На следующее утро, в трудный день понедельник, тринадцатого числа, я подъехала к редакции одновременно с пятьюдесятью пожарными расчетами. Офис сгорел. До тла. Обвалилось несколько этажей, мой ноутбук и жесткие диски с копиями даже не нашли…
Кое-что восстановила по отрывкам (какие-то куски распечатывала для правки, какие-то пересылала друзьям). Чуть меньше половины текста пришлось переписывать заново. Мне казалось, я помнила все почти дословно. И вдруг обнаружила, что сюжетная линия отклонилась. И, как водится, со стороны все стало выглядеть по-другому. Проявились новые идеи, высветились иные факты, обнаружились дополнительные совпадения. Возникла необходимость написать продолжение…
Так получилась дилогия "Крыжовенное варенье" и "Год нерожденного ребенка".
ЧАСТЬ 1. ПЕРЕПОЛОХ
Москва, февраль-март 2000 года
«Тьма, словно театральный декоратор, устраивает нам пространственно-визуальные фокусы. На сцене это называется эффектом черного задника. А на улице… на улице никак не называется. Или называется реальным ужасом. Подворотня вдруг превращается в таинственную пещеру. Грязная лужа раздается до размеров бездонного омута. Оступишься — сгинешь…» — Ольга Лобенко семенила ножками по обледеневшему тротуару и пыталась на ходу сочинить «умняшку».
Так она называла рожденный в голове экспромт, красивое иносказательное выражение. На подобные творчески-мозговые атаки девушка шла всякий раз, когда хотела избавить психику от чего-то вредного: уныния, злобы, зависти…
В данный момент психике госпожи Лобенко угрожал панический страх. Чья-то внушительная тень тащилась параллельно: не сворачивала, не обгоняла, не отставала. Повернуть голову и выяснить, кто это, девушка боялась, потому что твердо знала: «Нервозное поведение жертвы провоцирует маньяка на насильственные действия», эту заповедь Лобенко вынесла в своей крашеной блондинистой головке прямо из стен институтского кружка по самообороне.

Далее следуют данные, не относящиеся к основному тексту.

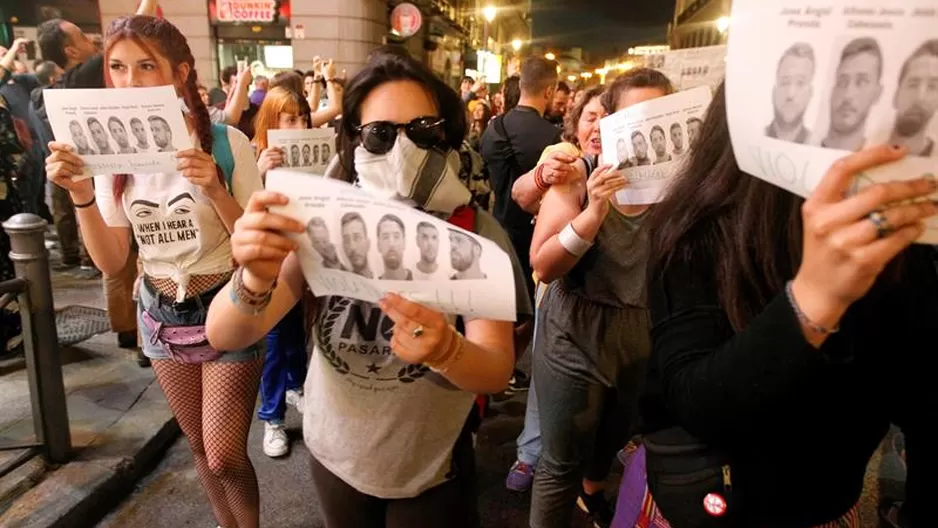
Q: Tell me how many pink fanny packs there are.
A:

«Интересно, он ограничится изнасилованием или все-таки убьет меня? И если убьет, как скоро мой захолоделый трупик найдут под кустиком? Наверное, только под утро. А опознают вообще через неделю. В предстоящие выходные про меня никто не вспомнит. Потом всполошатся: «Ах, она не вышла на работу!» Немного подождут, начнут обзванивать общих знакомых… Стоп! У меня ж с собой служебное удостоверение, — это меняет дело», — мысли неслись, как перепуганные куры, без оглядки и в разные стороны.
«Бом-бом», — стучало в голове. «Шлеп-шлеп», — вторили разбухшие ботинки.
«Завтра же о моем убийстве сообщат в Останкино. При входе в телецентр повесят портрет с черной ленточкой в правом нижнем углу. Или левом? Интересно, это принципиально, в какой угол вешать траурную ленту? Лично мне без разницы. Зато не все равно, что за снимок они возьмут. Уж лучше бы попросили фотографию у Верочки, гримера. Мы с ней как-то в выходной гуляли по ВВЦ, а перед этим она меня с таким старанием накрасила. Чудные фотки получились, жизнерадостные. И стрижка у меня тогда была удачная…»
— Не могу! Не могу больше за тобой поспевать! — Заговорившая «тень» схватилась за левый бок. — Сейчас сердце выпрыгнет из груди, а то и откуда-нибудь пониже, из пятки… — И добавила: — Дочка, давай держаться вместе, пока по пути.
Только тут страх отпустил Ольгу: голос был женский и явно не молодой. Как же она сразу не заметила, плечи-то у «внушительного» силуэта — бабские, покатые, сглаженные цветастым павловопосадским платком. Ольга впервые видела столь высокую и крупную старушку. Когда проходили под фонарем, нарочно заглянула в лицо попутчице, проверить, не ошиблась ли с возрастом. Вдоль лба и по контуру щек — глубокие морщины, под глазами — потемневшие припухлости, следы долгой, вдумчивой жизни. Да, ей никак не меньше шестидесяти пяти!